Repository files navigation

💪 Typed Identifier Value Objects

This project is a collection of Value Objects that encourages the use of strong typed identifiers. It also provides integrations for serialization libraries such as Jackson.

Use Case

Imagine a service or repository, and you want to query an entity with two distinct IDs. Let's say they're both UUIDs. There's no other possibility than to differentiate between the IDs via the name of the argument.

public Entity query(UUID fooId, UUID barId) {
    ...
}

There are three options to minimize the risk to confound the arguments of the method above.

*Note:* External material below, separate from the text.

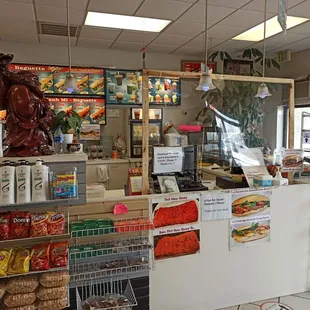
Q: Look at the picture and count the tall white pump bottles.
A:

  1. Be perfect and make no mistakes
  2. Verify the correctness with tests
  3. Change code design
  4. Use different argument types

Although I'd recommend option 1 and 2, it's never a bad idea to be extra sure and avoid misuse from the start. Strong typing and extensive use of Value Objects helps to improve readability and encourages self documenting code.

Usage

The library can be used as is, but the real benefits only come when you derive the identifier for each domain entity. Let's assume you hava an entity called Person. Your code could read something like this.

public class Person {

    private final Person.Id id;
    private String name;

    // constructor, getter and setter omitted for brevity

    public static final class Id extends UuidIdentifier {

        public Id(UUID value) {
            super(value);
        }
    }
}

Modules

None of the modules below will ship transitive dependencies. Unless you are using a Spring Boot Starter Parent, you want to make sure to include the dependencies yourself.

API

The API module contains the core code base. Other modules are built on top of the API. The usage is pretty self-explanatory. It contains the identifier, factories and basic subtypes. The Identifiable interface is for convenience may be implemented by any domain entities.

<dependency>
    <groupId>de.vinado.lib</groupId>
    <artifactId>identifier-api</artifactId>
    <version>2.0.1</version>
</dependency>

Jackson

This module contains JSON deserializers for all generic base identifiers and a generic serializer that delegates to the ID value's serializer. Their purpose is to unwrap the value object into a plain JSON value. So the JSON tree stays clean and familiar to existing APIs (or at least to you and your OCDs).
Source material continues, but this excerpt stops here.